Pierce: I just finished this stage production of "La Bête" by David Hirson. It was written entirely in rhyming couplets, set in the 1600s, and for large chunks of the play my character doesn't say a lot. [It's] tough because in a way nothing's been charted for you specifically by the playwright in the same way it would be if you had lines. So there's so much trial and error in the rehearsal process. You can have moments where you discover that you don't really know what this moment is about and the greatest way to find out is to turn to the other actors. Your reaction with them, your interaction with them, will tell you more than anything you try to figure out on your own.
Back Stage: You're making your directorial debut in the fall () with the Tyne Daly starrer "It Shoulda Been You." What made you decide to try directing?
Pierce: People for years have said to me they thought I should direct. And I have never wanted to. I've always wanted to be onstage. And then this show, "It Shoulda Been You," came along. [It's] something that would attract me as an actor. I just finished "La Bête" and it was in every way different from anything I'd ever done before. So plays that were offered to me after that could be perfectly fine, but nothing came close to what that experience was and so I thought it was time to try a different direction. And at the exact time this piece came along in need of a director.
Back Stage: When you're directing, do you look at the show from a different perspective than as an actor?
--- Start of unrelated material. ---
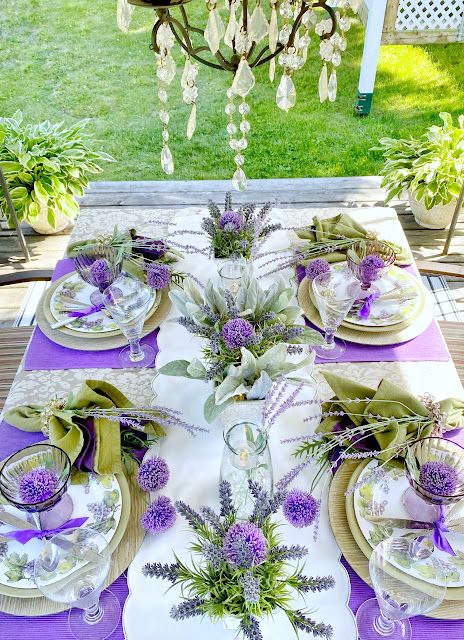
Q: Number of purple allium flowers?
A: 12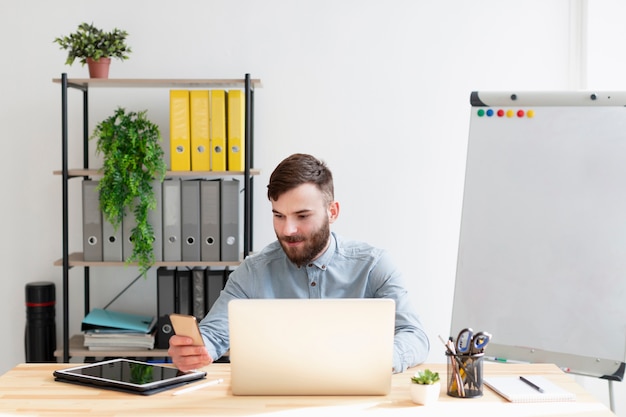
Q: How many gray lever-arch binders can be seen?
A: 8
Pierce: I think the reason people always said, "Oh, you should direct" is that as an actor, I tend to be someone who is very aware of the whole picture and how my character and the other characters fit into the storytelling. Now that I'm actually directing, I find that I look at theater completely differently. Kathleen Marshall, who directed the revival of "Anything Goes," and Rob Ashford, who directed the revival of "How to Succeed in Business," let me sit in on technical rehearsals for their shows as they were mounting them. I have been through many, many, many technical rehearsals in my life, but never sitting out front in the position of having to make them happen—looking at things like lighting and set design, meeting with the designers and all that. It's stuff that I've been aware of and appreciated as an actor, but not as the guy who's going to shape the whole event.
Back Stage: Sounds like it's going to be an exciting experience for you.
Pierce: It's already exciting. Yesterday we had some callbacks and all of us in the room agreed that two actors who had just auditioned were it. Usually we think about it, or we let the casting director call, [but] our producer said, "Well, it's awfully nice if you can tell them." I went out and stopped them before they left and told them that the parts were theirs if they wanted them. It was very emotional. I guess it was because it was the moment when I was absolutely poised between being an actor and being a director. The first time I'd ever offered a part to someone in that situation and I know what it feels like to audition and I know what it feels like to be offered a part. It was an experience I won't forget.
Back Stage: Do you have any advice you would give to actors starting out?
Pierce: Do it because you love it. Only a real deep love of being an actor will sustain you through not working. I know I was happy being an actor, calling myself an actor even in the years when I never had a job. I loved the world that much and the longer I've stayed in it, the more I love it. So do it because you love it and be open to wherever it takes you. For people that are pursuing acting, if you end up having a career in it it's a wonderful blessing. But even if you don't, it's not time wasted.